Unexpected brain protection

Have you encountered long-held beliefs regarding brain health, perhaps ones you personally subscribe to? For example: Dementia is prevalent in my family; there’s little hope for prevention. Or Once you reach a certain age, diet and lifestyle changes have little impact; the damage is already irreversible. Let’s delve deeper into these notions.

Your brain desires quality sleep

Achieving restorative sleep may lower the risk of dementia development. Insufficient sleep has been implicated as a possible precursor to neurodegenerative conditions. Moreover, lack of proper rest can diminish our tolerance for stress and may escalate the likelihood of depression. While the correlation between depression and dementia remains somewhat vague in studies, there are indications pointing toward a connection.

Consistent sleep and wake times, along with maintaining a device-free bedroom, can enhance sleep efficiency. It could also be wise to forego that regular evening drink, as alcohol can adversely affect sleep and contribute to brain shrinkage over time, even with moderate use.

The correlation between oral health and brain wellness

The makeup of our oral microbiome plays a significant role in brain health along with the risk for Alzheimer’s disease, which also affects cardiovascular health. Increased tooth decay and loss can elevate the risk of dementia. Notably, our diet can influence oral bacteria.

Following a Mediterranean-style diet, which emphasizes whole foods and minimizes ultra-processed items, can lead to a healthier oral microbiome. Furthermore, adhering to the MIND (Mediterranean-DASH Intervention for Neurodegenerative Delay) diet for a decade, regardless of age, has been linked to a 25% lower risk of developing Alzheimer’s disease.

Can you hear me now?

Hearing loss linked to aging can heighten the risk of cognitive impairment and overall cognitive decline, though it does not specifically lead to Alzheimer’s disease. Additionally, social isolation stemming from hearing difficulties is another factor associated with a heightened dementia risk.

You can mitigate the chances of hearing loss or early-onset hearing challenges by reducing exposure to loud sounds and using protective gear whenever necessary (including at concerts!).

The link between heart health and brain health

The importance of cardiovascular health to brain wellness is frequently overlooked.
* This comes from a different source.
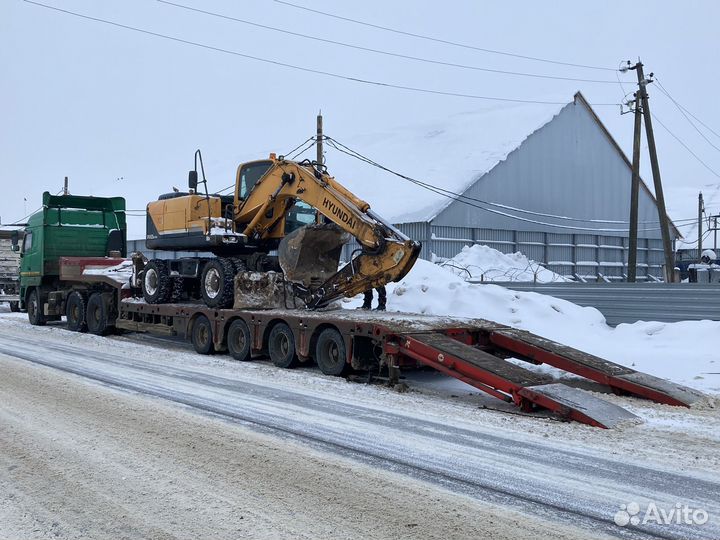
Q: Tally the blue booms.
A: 0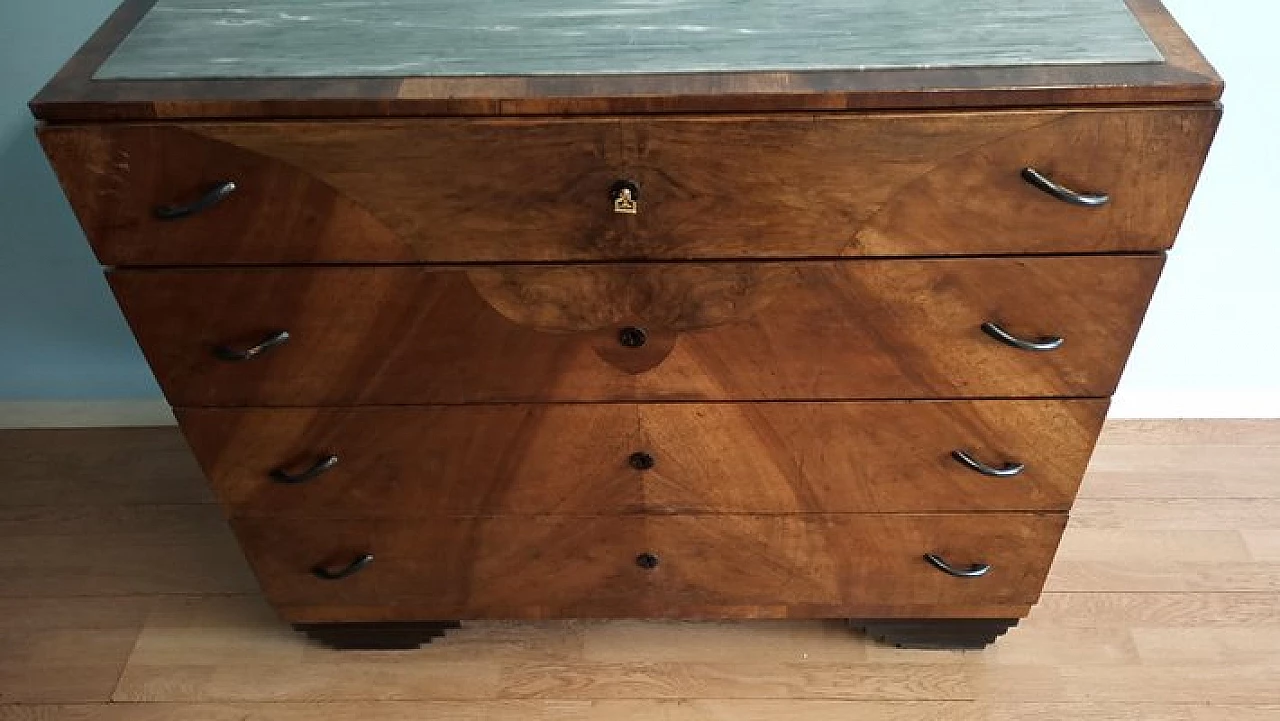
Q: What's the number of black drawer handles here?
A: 8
Studies suggest a relationship between midlife high blood pressure and an increased risk of cognitive decline and dementia. Fortunately, managing high blood pressure can involve adopting a whole foods diet and engaging in regular physical activity, both of which directly support brain health.
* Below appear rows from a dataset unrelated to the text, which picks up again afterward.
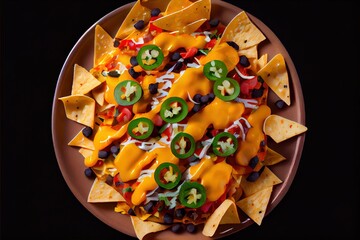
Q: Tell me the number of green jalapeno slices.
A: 10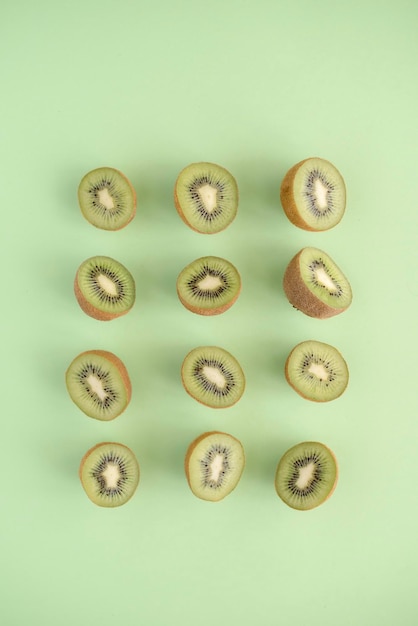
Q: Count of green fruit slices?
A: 12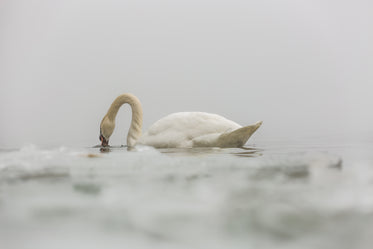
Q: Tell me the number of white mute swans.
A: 1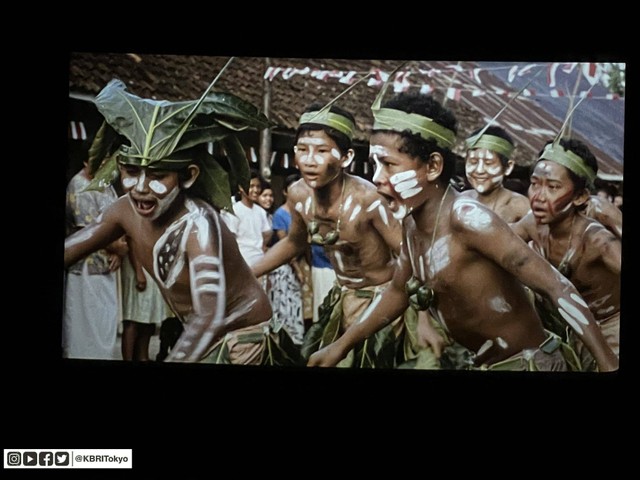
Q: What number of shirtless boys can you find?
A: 5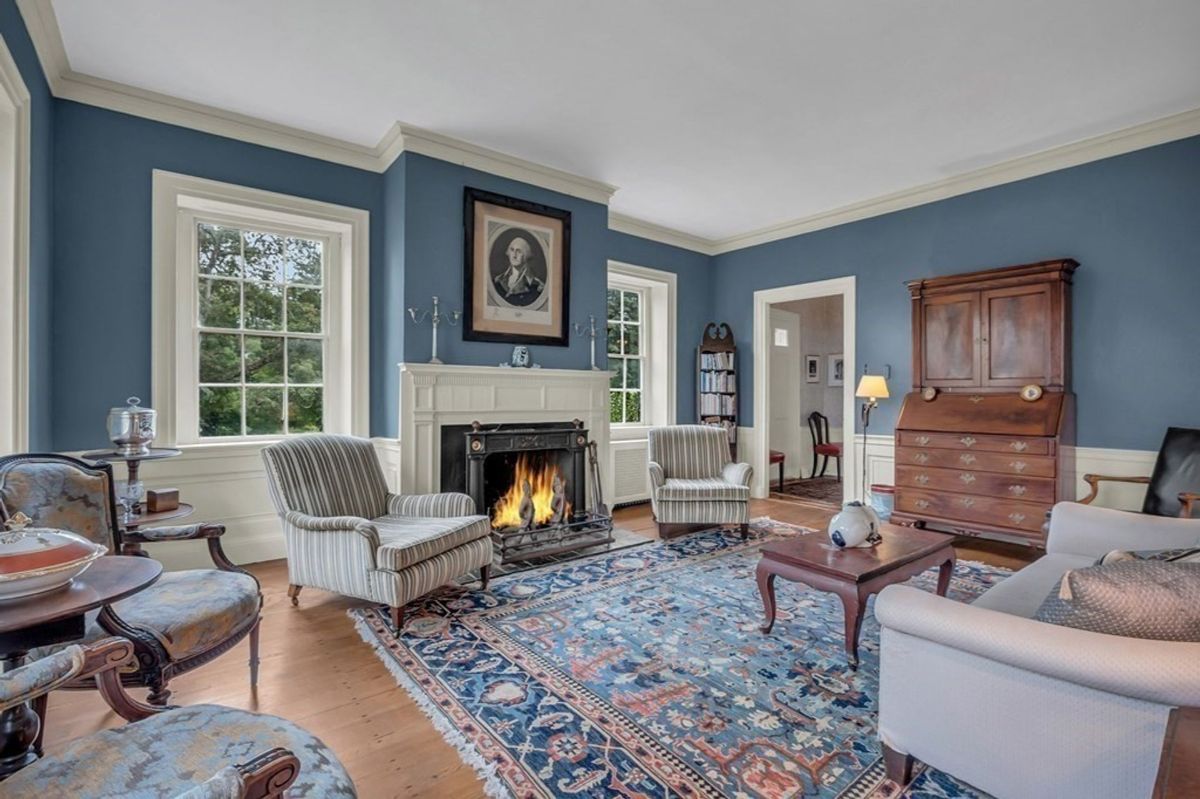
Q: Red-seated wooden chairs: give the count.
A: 2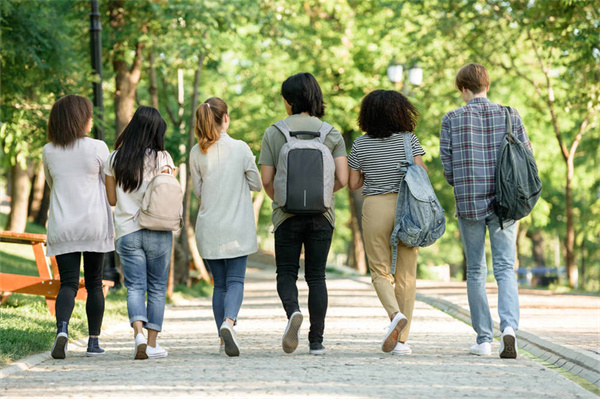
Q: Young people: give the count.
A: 6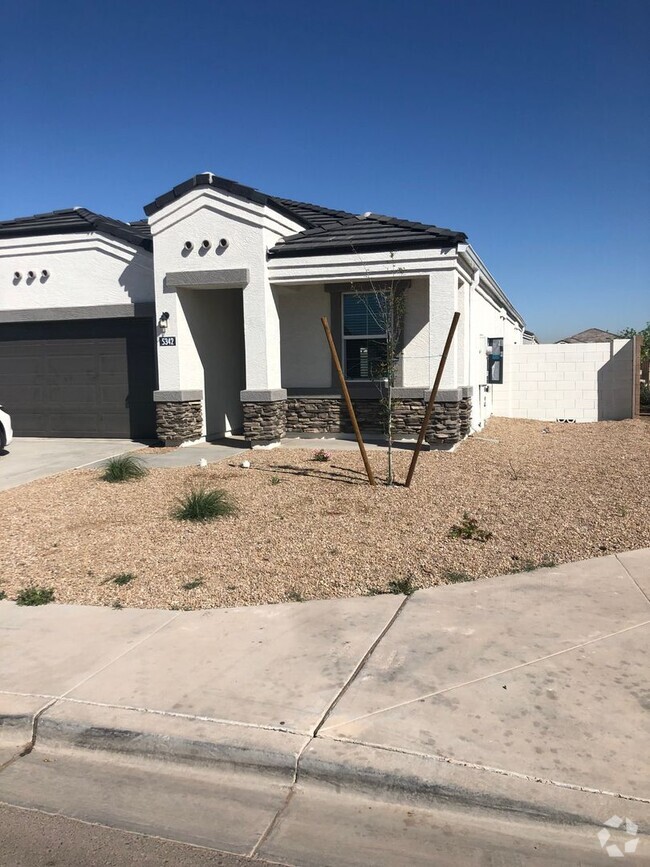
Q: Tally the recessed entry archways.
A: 1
While coronary heart disease (CHD) and diabetes each present a modest risk for dementia, the presence of both conditions amplifies the risk of vascular dementia. A history of CHD correlates with a nearly 30% increased risk of dementia, and that risk can double in cases of heart failure.

Although these statistics may be concerning, it is important to note that dietary and lifestyle changes can significantly enhance cardiovascular health, subsequently reducing the risk of both cardiac and brain disorders over time.
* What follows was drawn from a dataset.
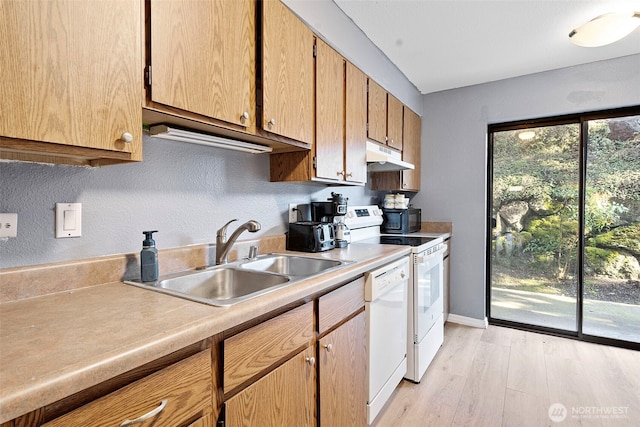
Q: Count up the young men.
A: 0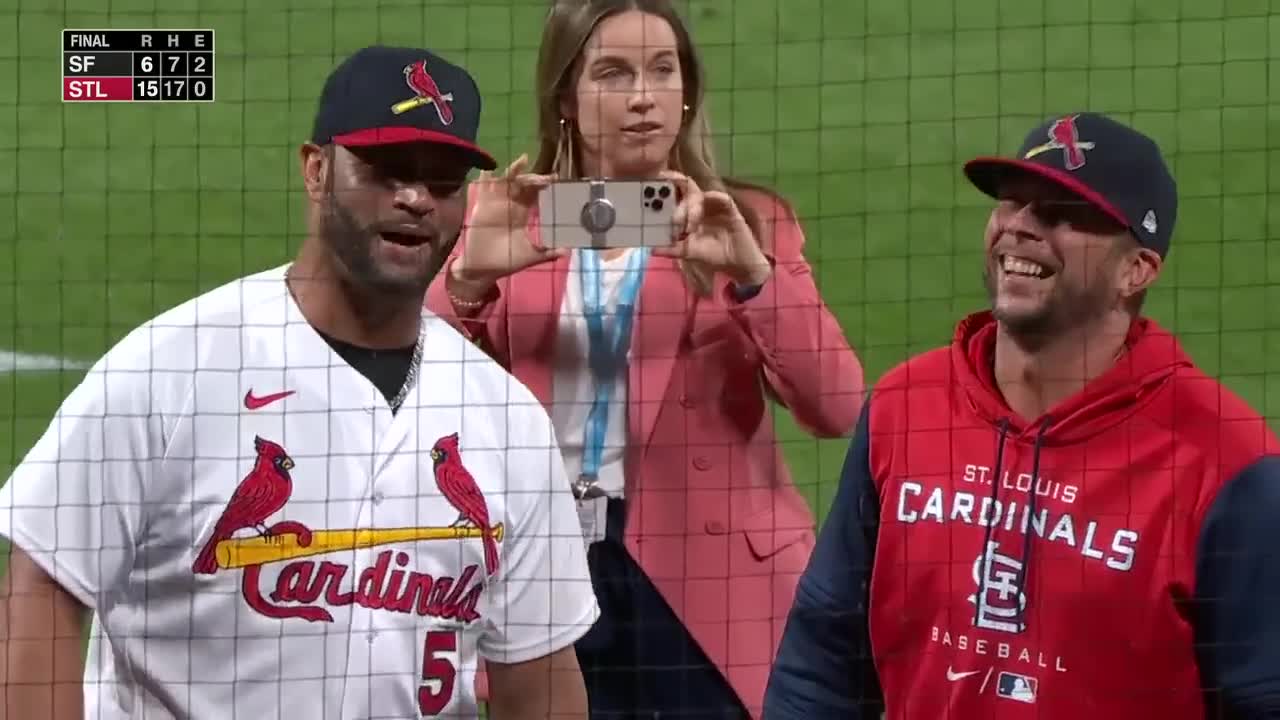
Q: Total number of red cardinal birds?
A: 4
Foods that support brain function

Incorporating a handful of blueberries into your daily routine can boost memory, lessen the risk of cognitive decline, and help reduce systolic blood pressure (the higher value).

A significant study found that consuming dark leafy greens daily can decelerate age-related cognitive deterioration. Similarly, regularly eating legumes may lower the risk of cognitive decline.

The message is straightforward: strive for a plant-based diet (exclusively is not necessary) rich in polyphenols, proteins, and healthy fats sourced from an array of foods, including vegetables, fruits, coffee, tea, whole grains, and nuts and seeds, to mitigate the risk of cognitive decline and neurodegenerative disorders.

Supplemental aids

Once you have established foundational habits like sleep hygiene, exercise, and nutrition, you might explore herbal remedies and dietary supplements to bolster brain health:

  • Sage, spearmint, and lemon balm may yield beneficial effects for sleep, alleviate anxiety, and enhance working memory.
  • Bacopa monnieri and Ginkgo biloba have been employed for centuries to foster mental clarity, although there are mixed findings regarding their cognitive advantages.
  • Coenzyme Q10 may serve neuroprotective roles, similar to n-acetylcysteine (NAC).
  • Sulforaphane can pass through the blood-brain barrier and may mitigate neuroinflammation, while lion’s mane mushroom has shown promising brain-protection properties in animal studies.

This article was initially published in the October 2025 issue of Thewindowsclubs magazine.